▶ [WORK REQUEST]
Which lines in the records below contain the word "What"? Copy each one.

-- DATA follows --

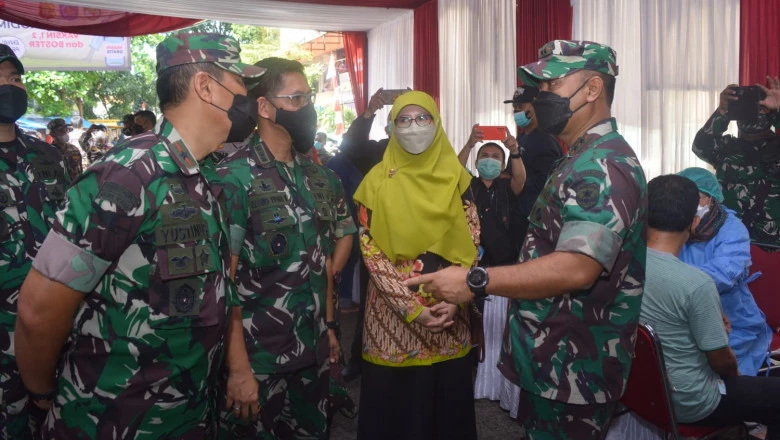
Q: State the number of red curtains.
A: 4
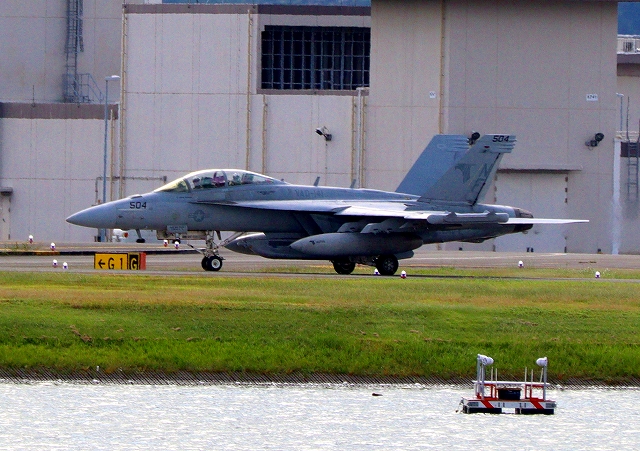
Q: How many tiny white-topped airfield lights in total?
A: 10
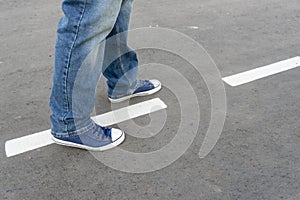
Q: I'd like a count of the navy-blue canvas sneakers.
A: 2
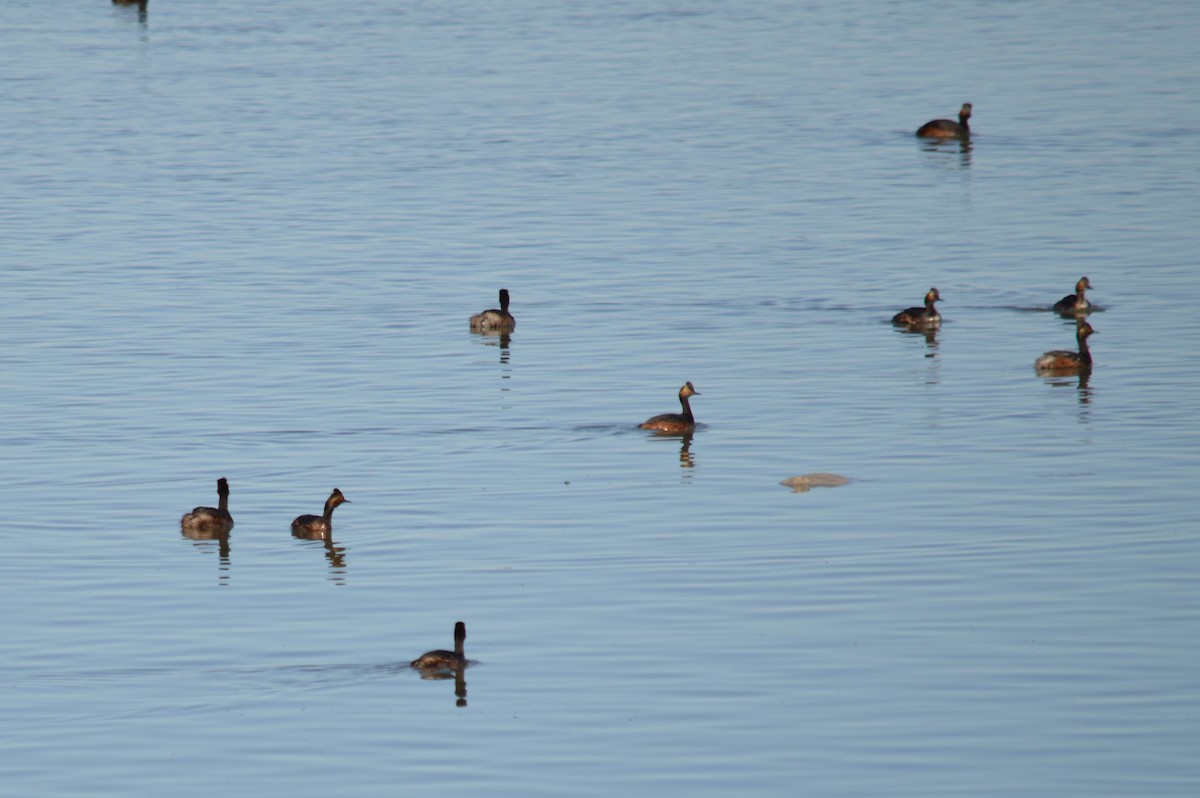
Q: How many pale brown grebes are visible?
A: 0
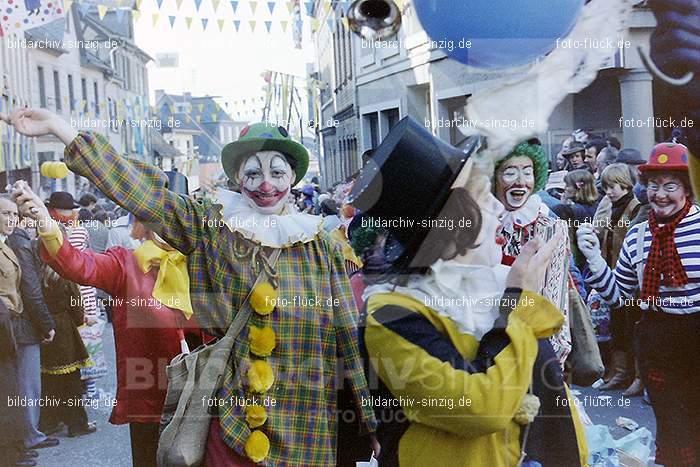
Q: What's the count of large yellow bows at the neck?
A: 1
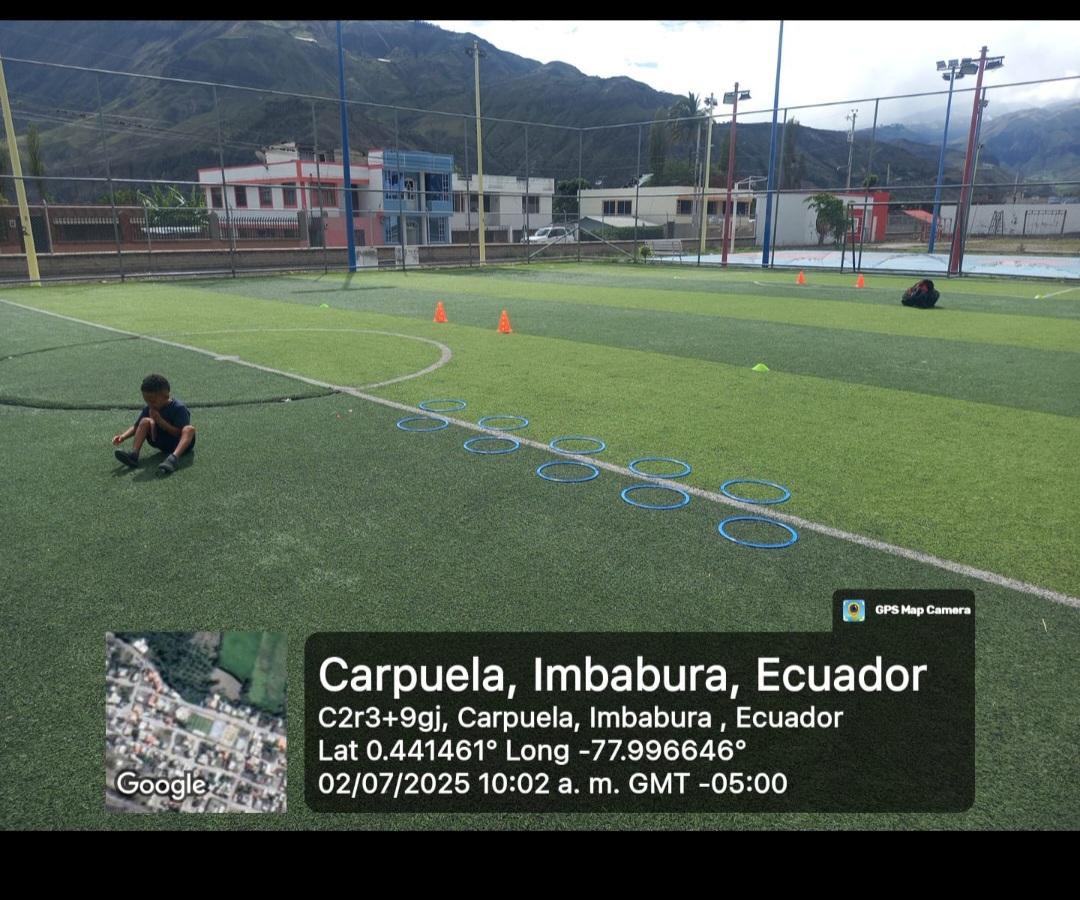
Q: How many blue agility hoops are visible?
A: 10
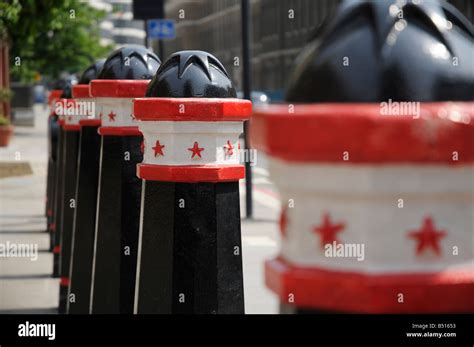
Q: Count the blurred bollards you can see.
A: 1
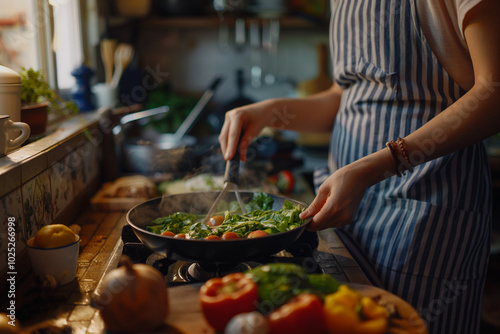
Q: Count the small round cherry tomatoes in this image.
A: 6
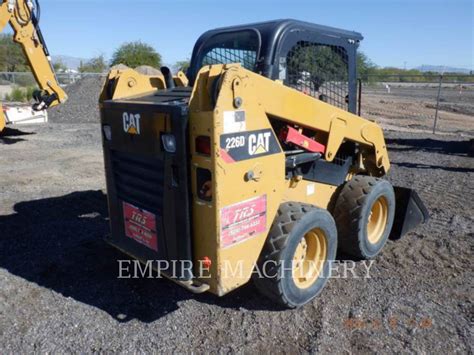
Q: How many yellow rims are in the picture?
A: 2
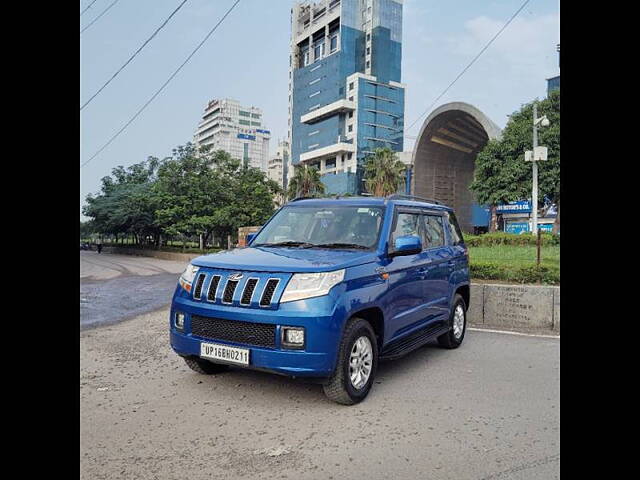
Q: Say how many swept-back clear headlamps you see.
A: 2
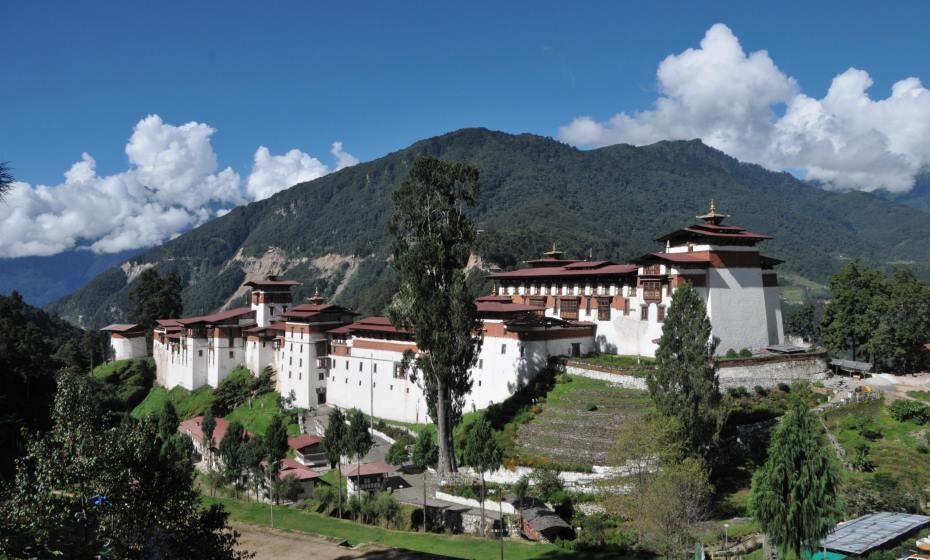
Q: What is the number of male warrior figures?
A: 0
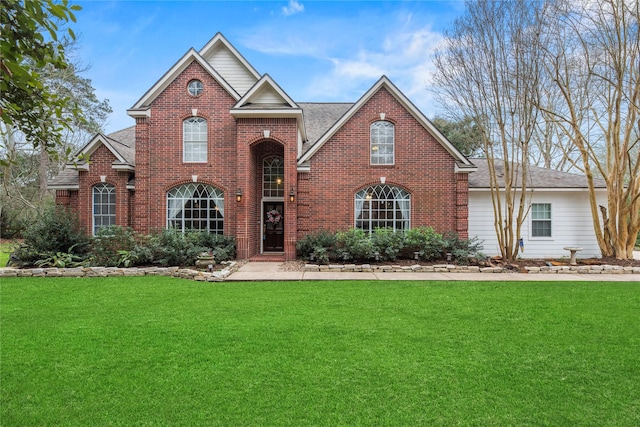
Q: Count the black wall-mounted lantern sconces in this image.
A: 2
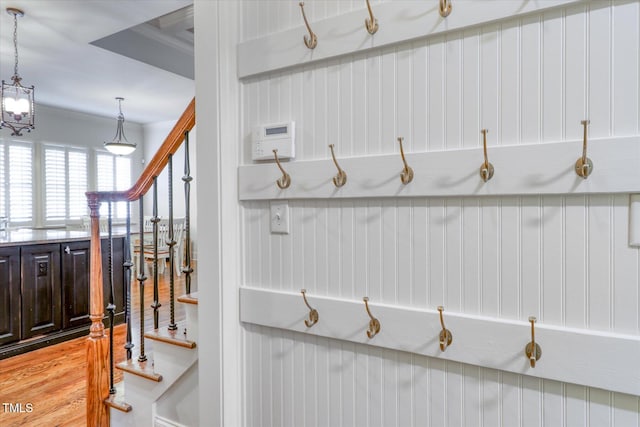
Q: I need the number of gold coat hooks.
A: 12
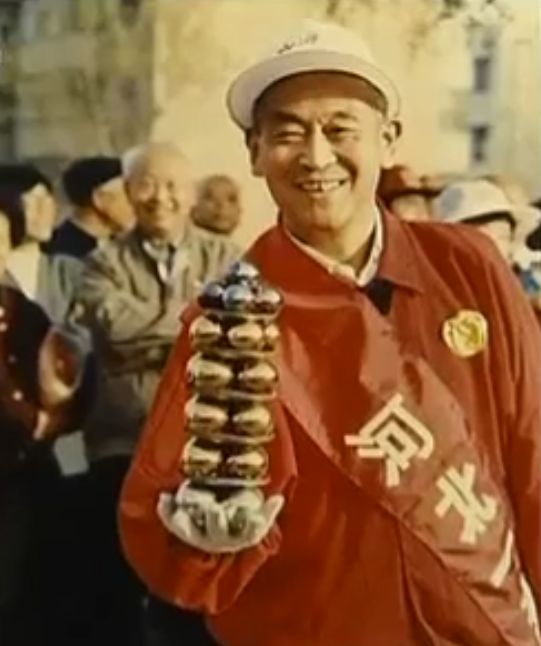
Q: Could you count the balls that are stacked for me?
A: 15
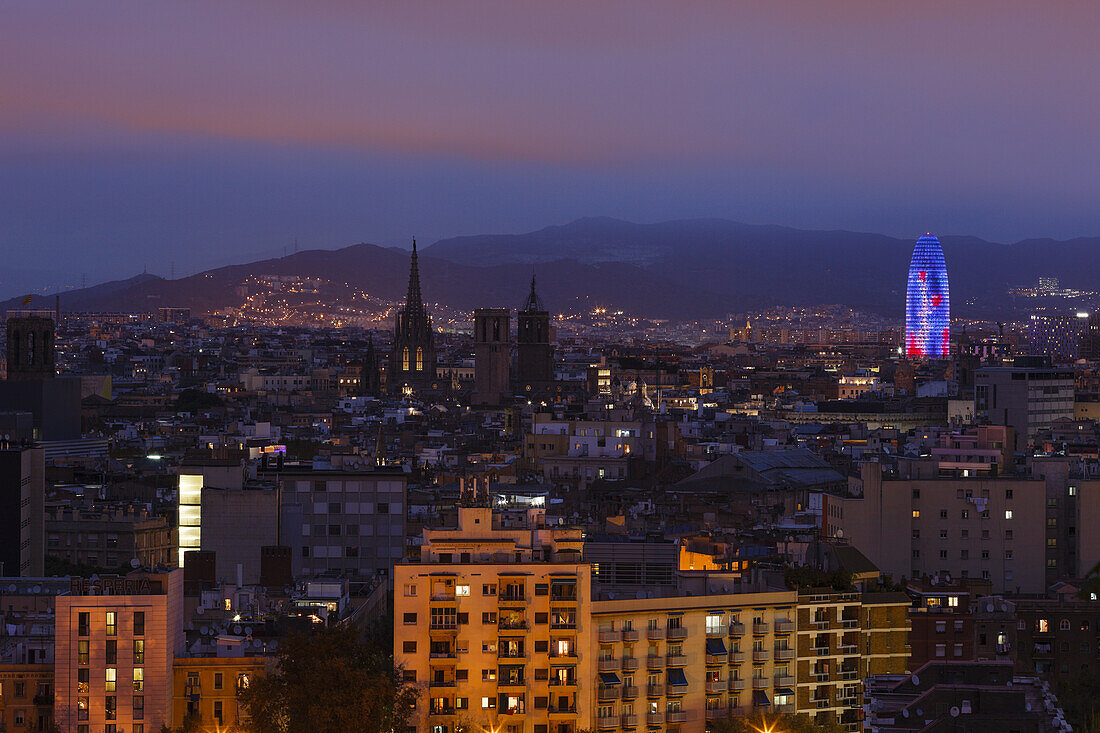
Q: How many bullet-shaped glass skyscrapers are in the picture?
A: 1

-- DATA concluded --

▶ [OUTPUT FOR THIS EXERCISE]
Q: What's the count of large yellow bows at the neck?
Q: What is the number of male warrior figures?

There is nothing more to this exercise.